Wireman v. IRS (In Re Wireman)

364 B.R. 297, 2007 WL 1429545
CourtUnited States Bankruptcy Court, N.D. Ohio
DecidedApril 6, 2007
Docket19-50318
StatusPublished
Cited by3 cases

This text of 364 B.R. 297 (Wireman v. IRS (In Re Wireman)) is published on Counsel Stack Legal Research, covering United States Bankruptcy Court, N.D. Ohio primary law. Counsel Stack provides free access to over 12 million legal documents including statutes, case law, regulations, and constitutions.

Bluebook
Wireman v. IRS (In Re Wireman), 364 B.R. 297, 2007 WL 1429545 (Ohio 2007).

Opinion

DECISION AND ORDER

RICHARD L. SPEER, Bankruptcy Judge.

This cause comes before the Court upon the Plaintiff/Debtor’s Complaint for Failure to Comply with Prior Court Order and the DefendanVUnited States’ Motion to Dismiss. On these respective matters, both Parties filed Memorandum in Support of their positions. This Court has reviewed the arguments of Counsel, exhibits, as well as the entire record in the case.

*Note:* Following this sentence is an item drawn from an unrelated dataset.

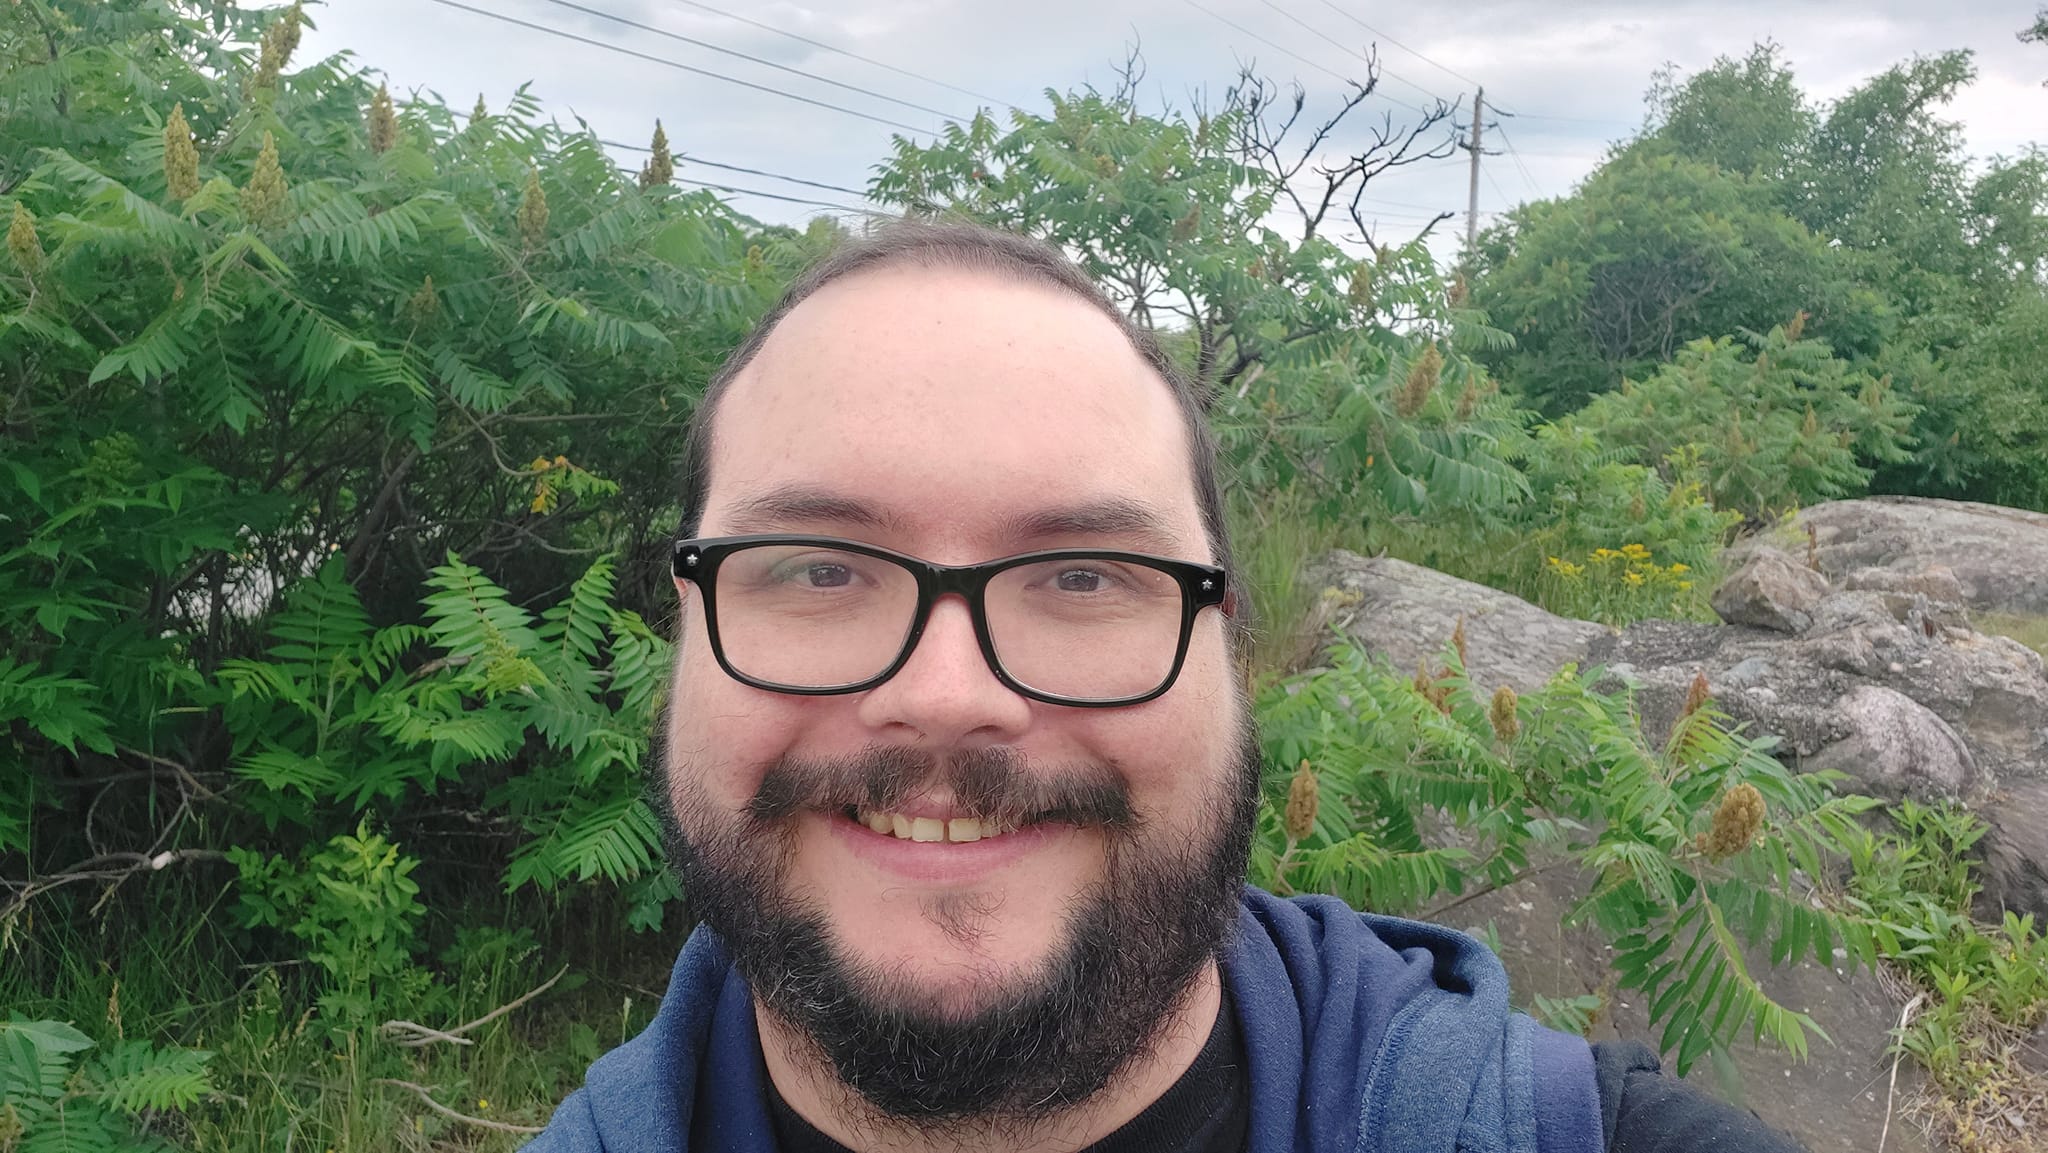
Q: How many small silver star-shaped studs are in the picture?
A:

Based upon that review, and for the following reasons, the Court finds that the Defendant’s Motion to Dismiss should be Denied.

FACTS

The Plaintiff, Roger Lee Wireman (hereinafter referred to as “Debtor”), filed for relief under Chapter 13 of the United States Bankruptcy Code on July 19, 1999. Defendant, the United States Internal Revenue Service (hereinafter referred to as “IRS”), filed a proof of claim setting forth a prepetition liability in the amount of $25,058.31 based upon a prior assessment. The Debtor objected to the claim and the Parties subsequently entered into an agreement, which was memorialized in a court order entered on January 3, 2002. In this order, it was set forth in relevant part:

(1) The parties hereto stipulate to the allowance of the claim of the Internal Revenue Service in the amount of $25,058.31.
(2) The parties acknowledge that based upon the Debtor’s Confirmed Chapter 13 Plan which provides for payments of $400.00 per month for a period not to exceed sixty (60) months that the funds paid under the Chapter 13 Plan will be insufficient to pay the total claim of the Internal Revenue Service.
(3) The parties further acknowledge and agree that it is in the best interest of all parties that the Debtor continue in the Chapter 13 proceeding until the expiration of the sixty (60) month period, withstanding 1 that the total claim of the Untied States of America Internal Revenue Service will not be paid during the sixty (60) month period.
(4) The parties further agree that to the extent the total claim of the United States of America Internal Revenue Service is not paid during the sixty (60) month period that the Debtor will continue to make his $400.00 per month *299 payment directly to the United State of America Internal Revenue Service until such time as the claim is paid in full. (5) The parties hereto further agree and acknowledge that the claim of the Internal Revenue Service filed in the amount of $25,058.31 is non-dischargeable and will not be affected by the Discharge granted in the Debtor’s Chapter 13 proceeding.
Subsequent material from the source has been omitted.